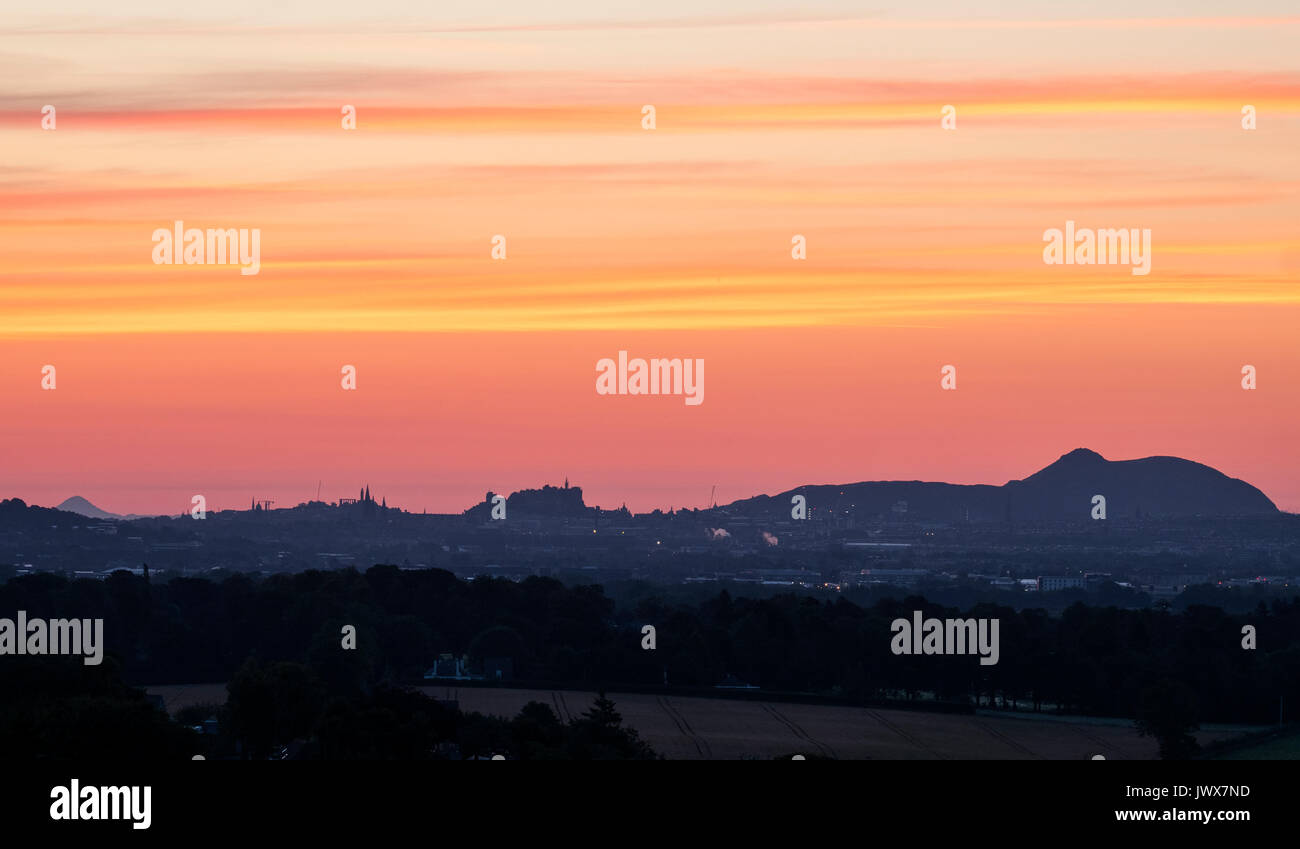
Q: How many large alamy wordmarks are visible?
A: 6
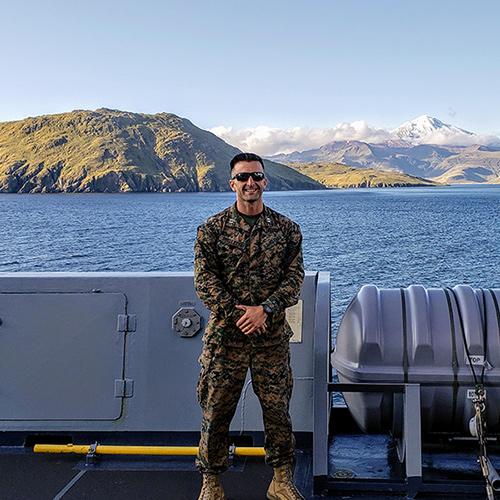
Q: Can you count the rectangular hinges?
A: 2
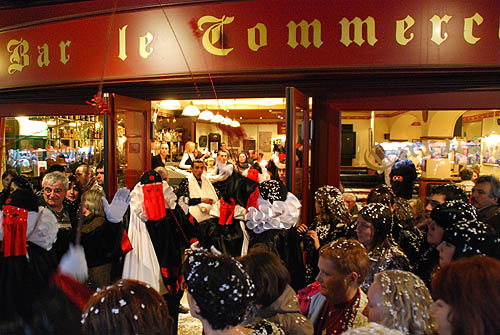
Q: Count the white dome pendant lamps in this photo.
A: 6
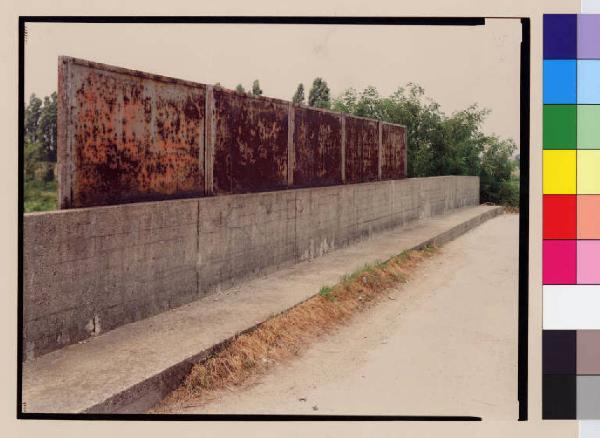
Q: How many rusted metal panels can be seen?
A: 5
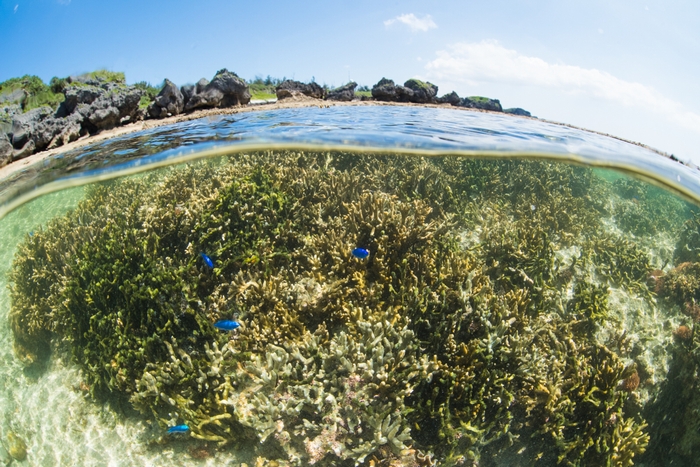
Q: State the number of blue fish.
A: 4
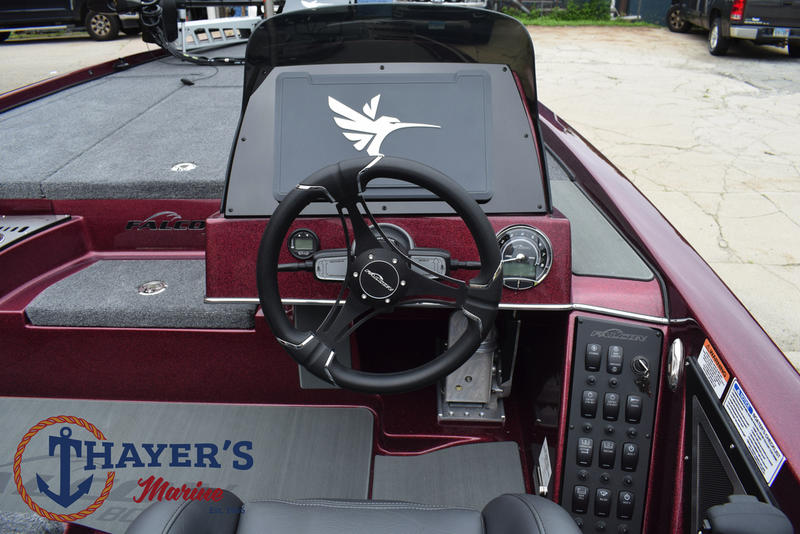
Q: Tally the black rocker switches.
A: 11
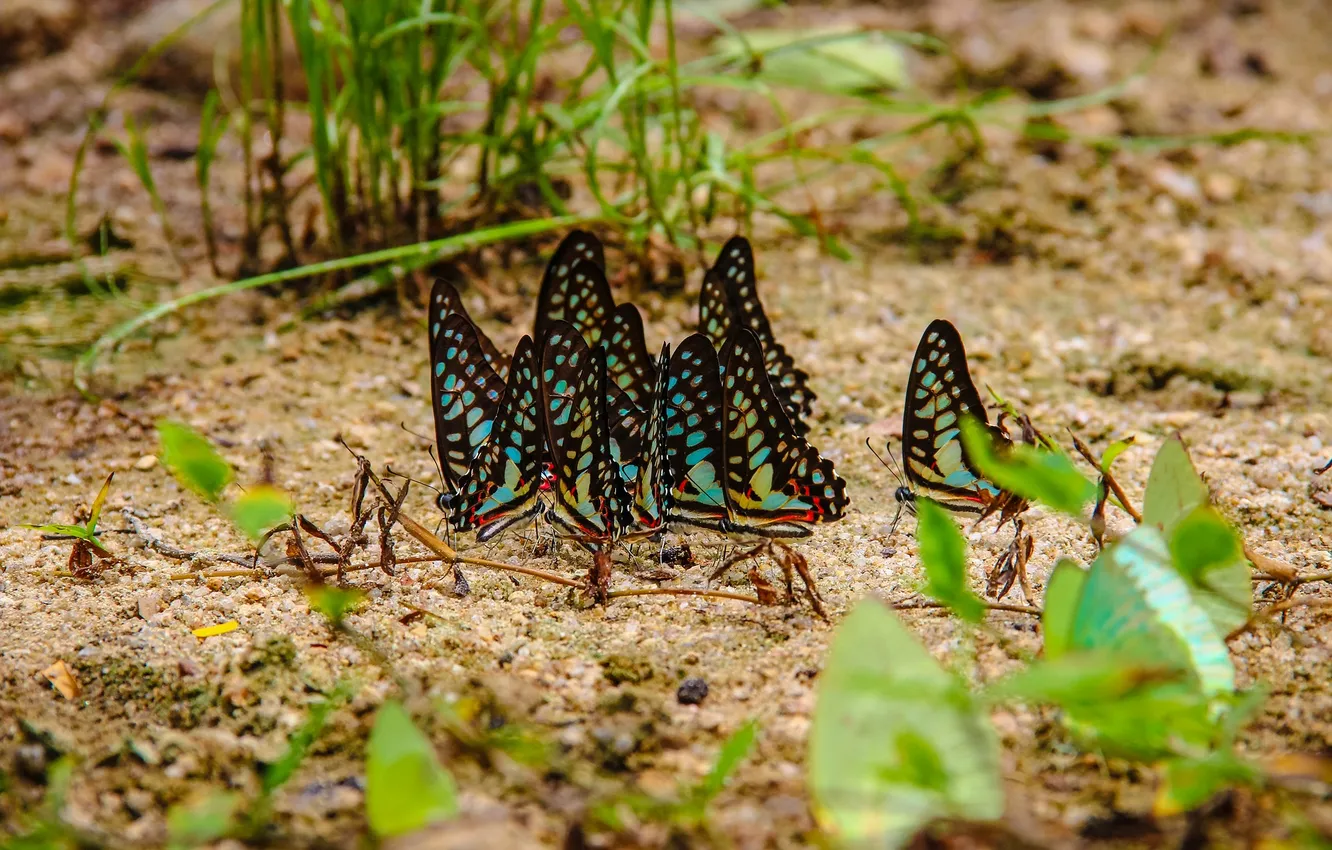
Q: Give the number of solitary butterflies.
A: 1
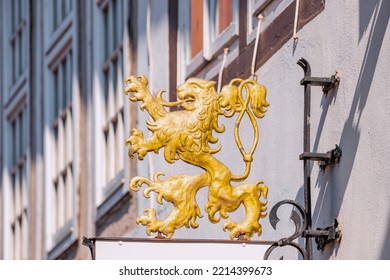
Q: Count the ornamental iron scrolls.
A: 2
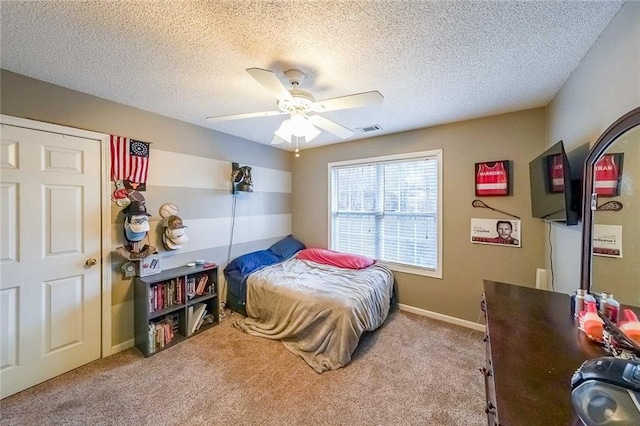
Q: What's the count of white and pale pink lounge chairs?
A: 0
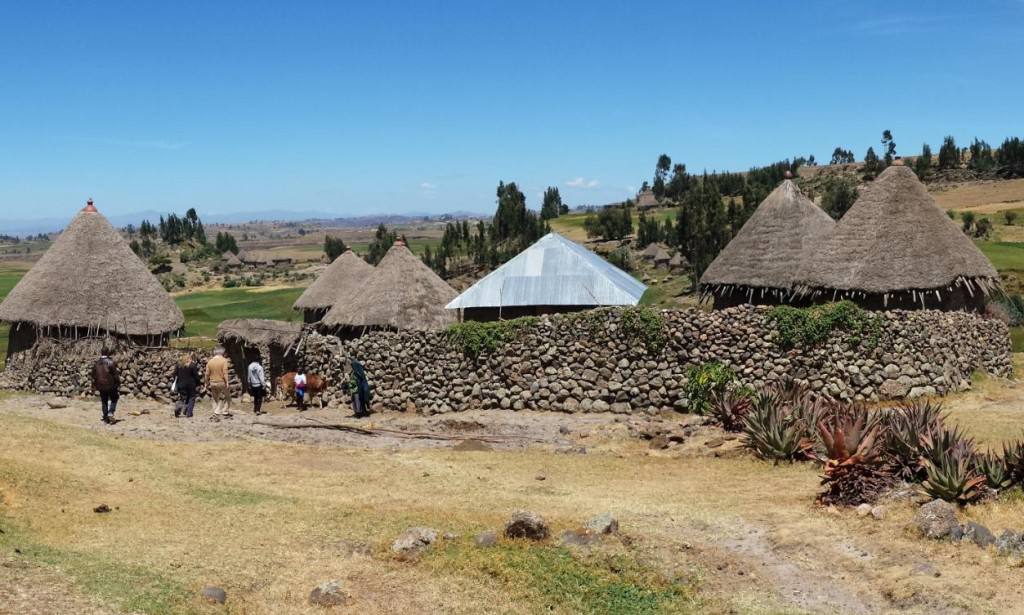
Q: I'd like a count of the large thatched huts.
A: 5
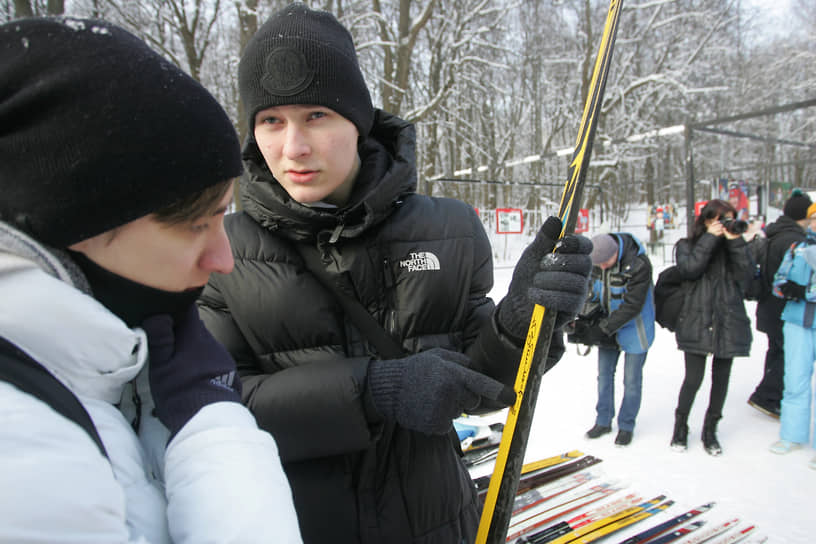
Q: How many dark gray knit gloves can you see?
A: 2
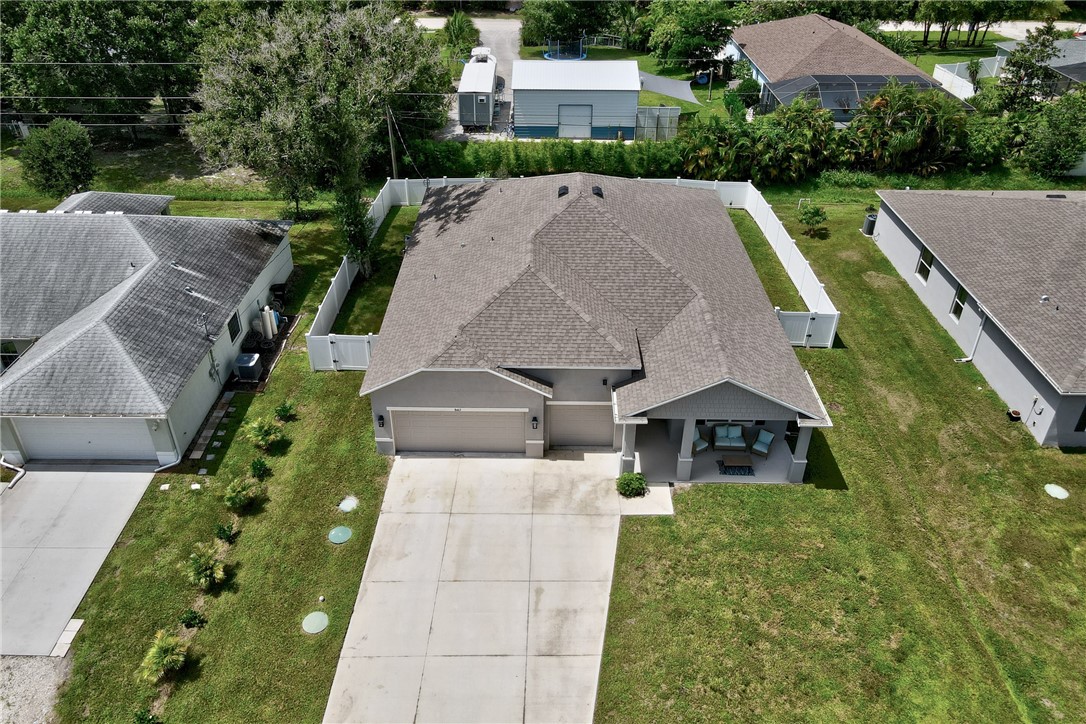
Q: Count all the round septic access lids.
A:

_ _ _ _

= What the exercise asks =
Would you please repeat each record exactly? Leave the pictures out.

= Your response =
Q: How many large alamy wordmarks are visible?
A: 6
Q: Can you count the rectangular hinges?
A: 2
Q: Count the white dome pendant lamps in this photo.
A: 6
Q: How many rusted metal panels can be seen?
A: 5
Q: State the number of blue fish.
A: 4
Q: Tally the black rocker switches.
A: 11
Q: Give the number of solitary butterflies.
A: 1
Q: Count the ornamental iron scrolls.
A: 2
Q: What's the count of white and pale pink lounge chairs?
A: 0
Q: I'd like a count of the large thatched huts.
A: 5
Q: How many dark gray knit gloves can you see?
A: 2
Q: Count all the round septic access lids.
A:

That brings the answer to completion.